If dependency injection is not available, monkeypatching can help:

def test_read_file(mocker):
    file_mock = mocker.mock_open(read_data="Hello, World!")
    mocker.patch("my_module.open", file_mock)

    got = FileReader.read("dummy.txt")
    assert got == "Hello, World!"

Use patching carefully. It is powerful, but tests become harder to understand when too many internals are replaced.

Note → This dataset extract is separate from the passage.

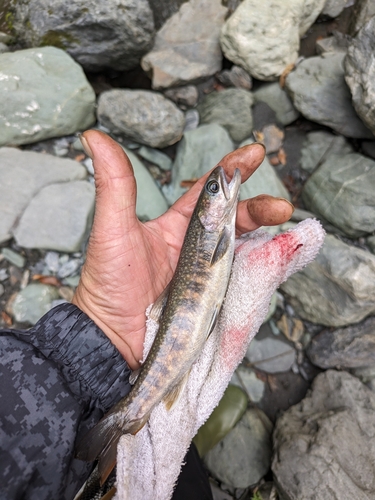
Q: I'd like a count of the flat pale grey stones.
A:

Yield Fixtures for Cleanup

Fixtures can clean up resources after the test:

@pytest.fixture()
def open_file():
    file_obj = open("test.txt", "w")
    yield file_obj
    file_obj.close()

For more complex teardown logic, use request.addfinalizer:

@pytest.fixture()
def create_user(request):
    user = User(name="TempUser")
    user.save()

    def remove_user():
        user.delete()

    request.addfinalizer(remove_user)
    return user

yield fixtures are usually easier to read, but finalizers are useful when cleanup needs to be registered dynamically.

Key Takeaways

Write tests frequently so bugs do not pile up.

Use fixtures to remove repeated setup and make tests easier to scan.

Use marks to skip platform-specific tests, document known failures, and parametrize coverage.

Mock external dependencies when real services would make tests slow, flaky, or expensive.

Pytest remains one of the most flexible testing tools in the Python ecosystem. In 2026, it is still a great default for teams that want clear, maintainable, confidence-building tests.